Complete or supplementary food – which is best for my dog?  

Complete food contains all of the ingredients, vitamins and minerals that your dog requires for a balanced nutrition. Supplementary foods are designed to complement or enhance your dog’s daily diet.

What do the terms “crude ash”, “crude fat”, “raw fibre” and “crude protein” mean?

When you look at the ingredient list of many pet foods, you will spot a section labelled “analytical constituents”. This is a quantitative chemical analysis of the substances contained in the food. In most cases, this section will show the percentage of crude protein, crude ash, crude fat, raw fibre and moisture in the food, and may also give an analysis of the vitamin and mineral content. Crude ash represents the sum total of all minerals and trace elements in the food, whilst raw fibre includes plant-based, indigestible constituents. Crude protein measures the total amount of vegetable and animal proteins, and crude fat measures the total animal and vegetable-based fat content.

What does “grain-free” mean?

A dog’s digestive system works in a similar way to that of its ancestor, the wolf. It is designed to digest mainly animal proteins. Most dogs do not suffer any ill-effects from the inclusion of cereal in their food, however dogs with sensitive digestive systems can suffer from allergic symptoms as a result of eating grain, as their systems struggle to process the starches in common grains. Grain-free dog foods, such as those without wheat or maize, can help to alleviate these symptoms.

Which type of food should I choose for my sensitive dog?

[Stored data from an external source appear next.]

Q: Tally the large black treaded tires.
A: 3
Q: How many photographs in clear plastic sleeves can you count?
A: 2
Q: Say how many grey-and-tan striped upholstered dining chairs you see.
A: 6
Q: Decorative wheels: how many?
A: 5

Dogs with sensitive digestion respond well to easily digested dog foods with a single source of animal protein. These types of food help you to monitor exactly what type of meat your dog is eating and can also help you to pinpoint and avoid ingredients that cause a reaction. Grain-free foods can also help.

Secondary plant compounds or phytonutrients – what are they?

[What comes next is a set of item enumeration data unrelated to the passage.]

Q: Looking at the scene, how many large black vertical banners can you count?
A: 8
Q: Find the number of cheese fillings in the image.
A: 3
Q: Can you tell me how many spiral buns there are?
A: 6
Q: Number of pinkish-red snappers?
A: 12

Secondary plant compounds or phytonutrients are naturally occurring compounds that are created in certain types of plant cells. Phytonutrients have beneficial effects in promoting good health and are increasingly being used to improve foods for humans and animals. These compounds have been found to help regulate digestion, work as antioxidants and reduce blood pressure. Domestic dogs’ ancient ancestors took advantage of these nutrients through selective eating of different plants and plant constituents.

How much food does my dog need?

How much food your dog needs depends on what type of food you choose, as well as on the dog’s age, breed, activity levels and feeding habits. Please consult the food packaging for feeding guidelines.

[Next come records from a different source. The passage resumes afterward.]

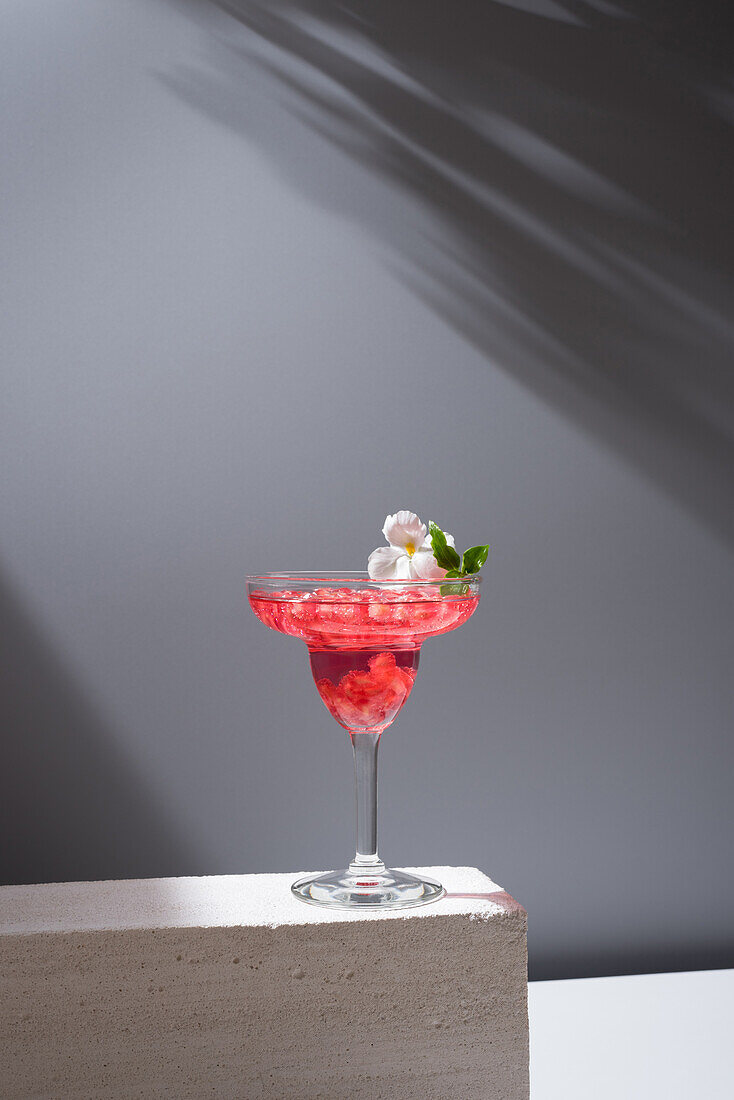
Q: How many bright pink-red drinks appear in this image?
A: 1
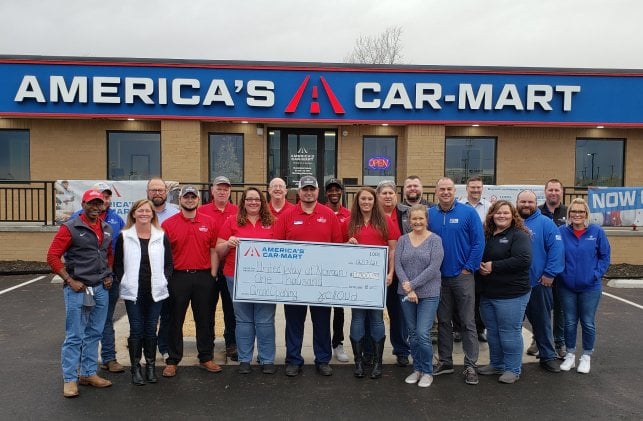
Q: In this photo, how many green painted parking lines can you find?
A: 0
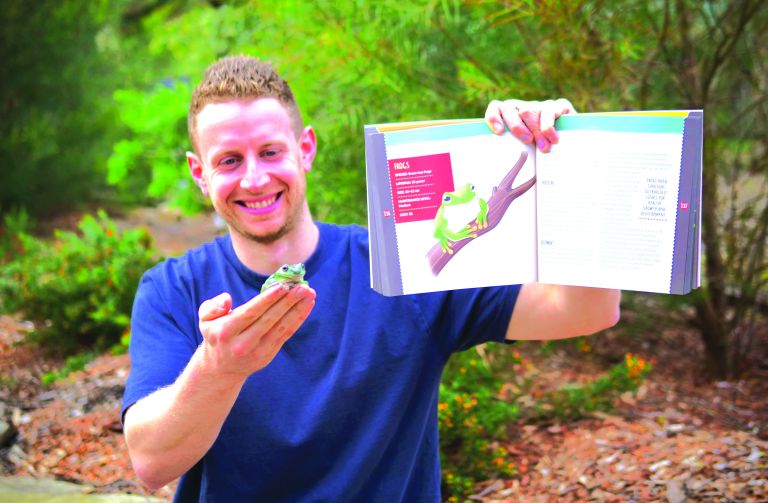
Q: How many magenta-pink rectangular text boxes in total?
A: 1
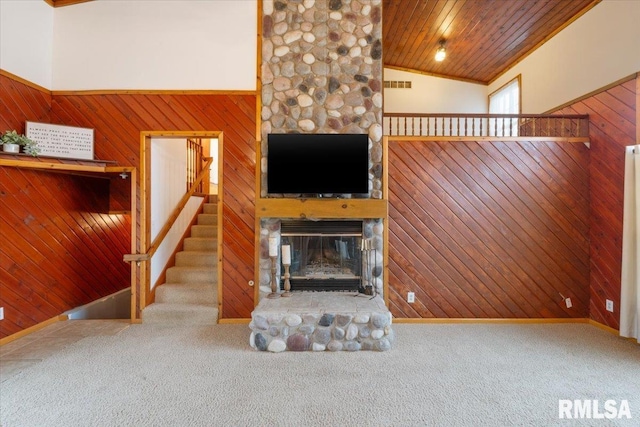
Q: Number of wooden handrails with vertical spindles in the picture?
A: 2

What should I feed my puppy?

Puppies have particular needs when it comes to nutrition. A good puppy food should provide all of the right nutrients for harmonious development, healthy bone growth and a long, healthy life. As well as being vitamin-enriched, their food should also contain a higher dose of calcium to promote good bone development. Puppies also need to consume more calories than adult dogs. MATINA offers a variety of different foods that have been specifically developed for growing puppies and young dogs of all breeds and sizes.

What does my older dog need?

As your dog ages, it may start to suffer from age-related aches and pains. Senior dogs tend to be less active, which means that they do not need to consume as many calories. However, they still need good nutrition. The ideal food for an older dog is a lower-energy option, that is full of essential nutrients and easy to digest. As many older dogs suffer from dental problems, a specially designed kibble can help them to eat dry food.

When should I feed my dog treats, and how many?

Dog treats and snacks make a great reward for between meals, but they should only be a small part of your dog’s daily diet. How many you should feed depends on your dog’s age, breed and activity levels, as well as on their general feeding habits. Check the packaging for further advice and tips.